Epigenetic control of gene expression: Potential implications for cancer treatment

- The present manuscript describes the impact of epigenetic changes in cancer development, highlighting the crucial role of them mainly in some phases of the carcinogenesis.
- Epigenetic changes do not regard DNA sequence, but they strong influence the expression of tumor suppressor genes and oncogenes, altering their balance and thus favoring carcinogenesis.
- Several drugs targeting the so called 'epigenetic code' have been tested in clinical trials and some of them have yet been approved for use in the clinical practice.

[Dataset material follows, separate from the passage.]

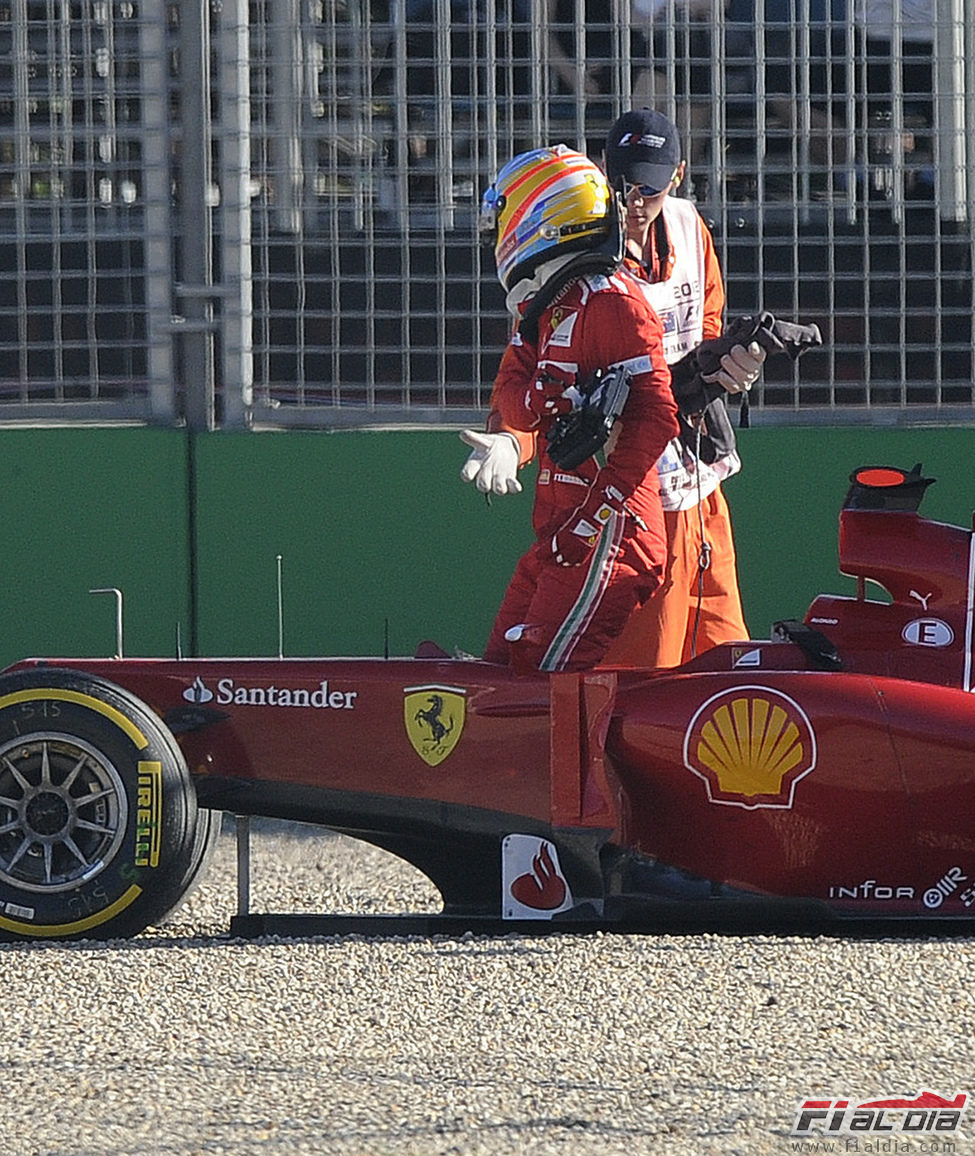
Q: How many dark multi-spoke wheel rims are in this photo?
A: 1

- Nevertheless, the role of epigenetic drugs in the treatment of solid tumors is not as clear as with the other hand it is in those haematological., and in this review we will try to explain the reasons.

Epigenetic changes are defined as inherited modifications that are not present in DNA sequence. Gene expression is regulated at various levels and not only in response to DNA modifications. Examples of epigenetic control are DNA methylation, histone deacetylation and mi-RNA expression. Methylation of several tumor suppressor gene promoters is responsible for their silencing and thus potentially sustain cancerogenesis. Similarly, histone deacetylation can lead to oncogene activation. mi-RNA are small (18-20 nucleotides) non-coding RNA fragments capable of inhibiting other m-RNA, ultimately altering the balance in oncogene and tumor suppressor gene expression. It has been shown that growth of several tumor types can be stimulated by epigenetic changes in various phases of cancerogenesis, and drugs able to interfere with these mechanisms can have a positive impact on tumor progression. As matter of fact, epigenetic changes are dynamic and can be reversed by epigenetic inhibitors. Recently, methyltransferase and histone deacetylase inhibitors have attracted the attention of researchers and clinicians as they potentially provide alternative therapeutic options in some cancers. Drugs that inhibit DNA methylation or histone deacetylation have been studied for the reactivation of tumor suppressor genes and repression of cancer cell growth. Epigenetic inhibitors work alone or in combination with other therapeutic agents. To date, a number of epigenetic inhibitors have been approved for cancer treatment. The main challenge in the field of epigenetic inhibitors is their lack of specificity. In this review article we describe their mechanisms of action and potential in cancer treatment.